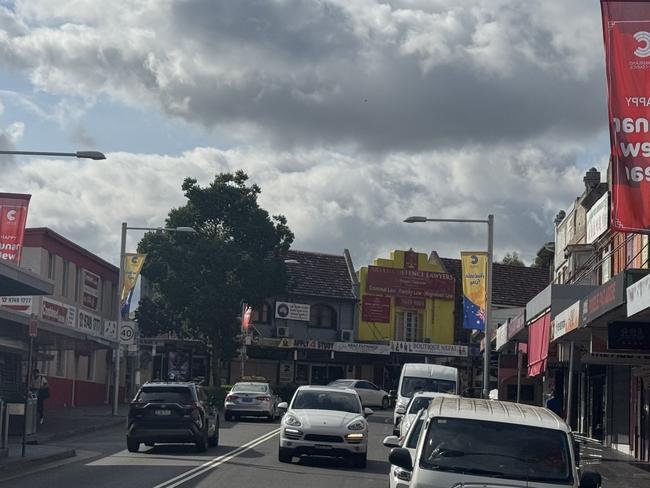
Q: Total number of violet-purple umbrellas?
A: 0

______

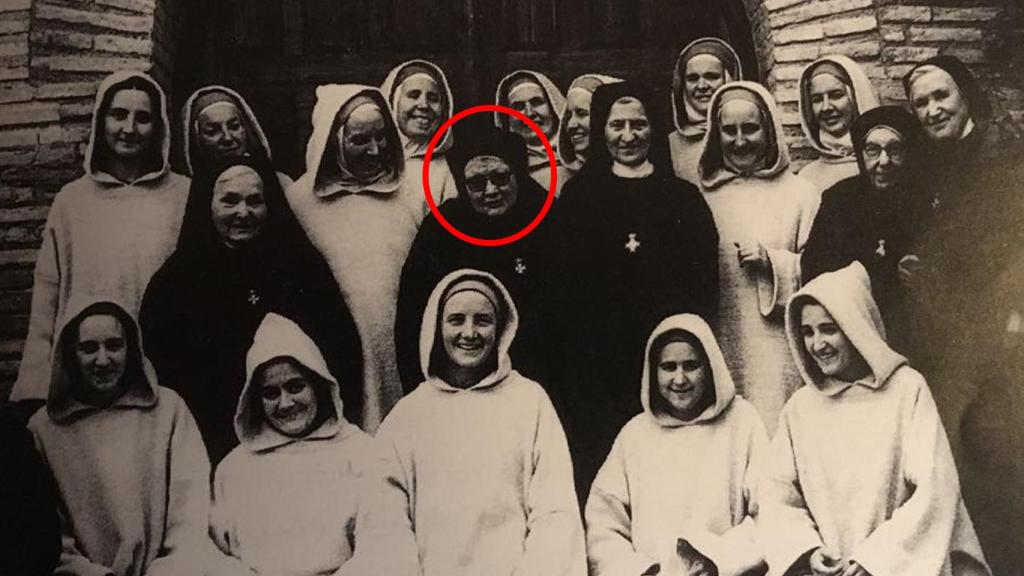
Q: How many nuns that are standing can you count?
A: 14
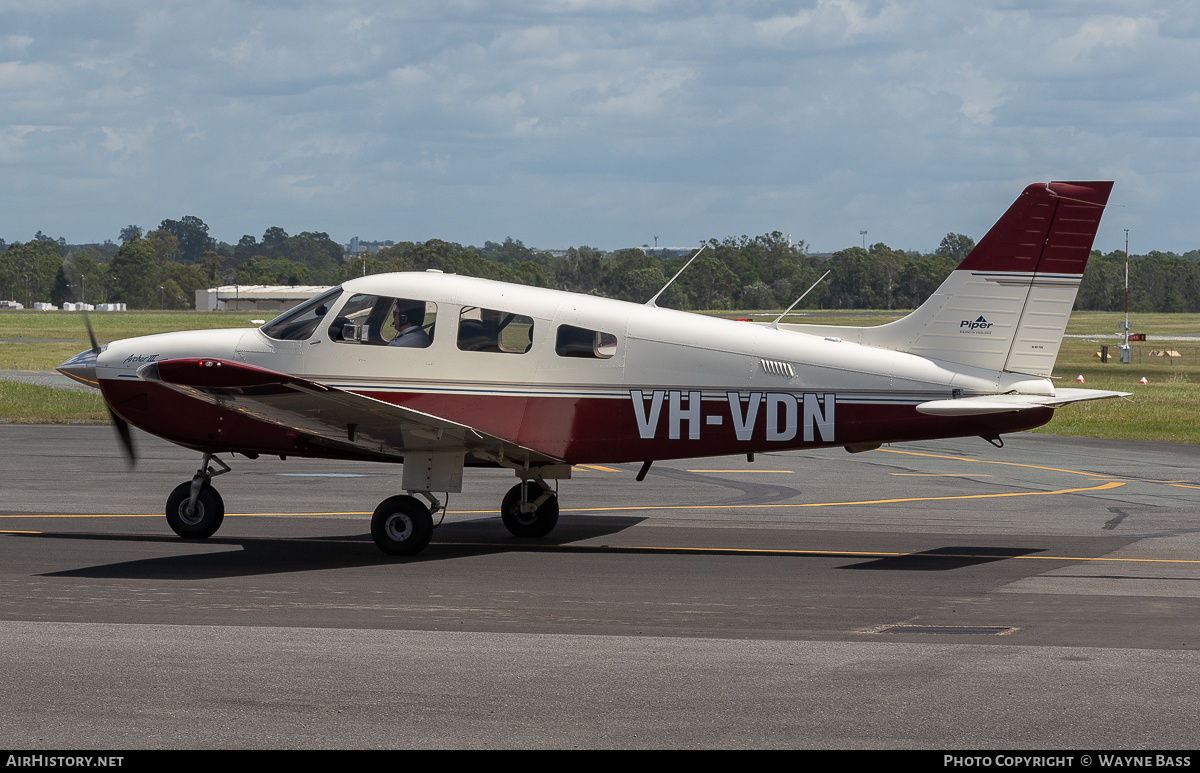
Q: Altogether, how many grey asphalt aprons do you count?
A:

______

— Task statement —
Copy every line of the material in which the word "many" occurs.

— Answer —
Q: How many nuns that are standing can you count?
Q: Altogether, how many grey asphalt aprons do you count?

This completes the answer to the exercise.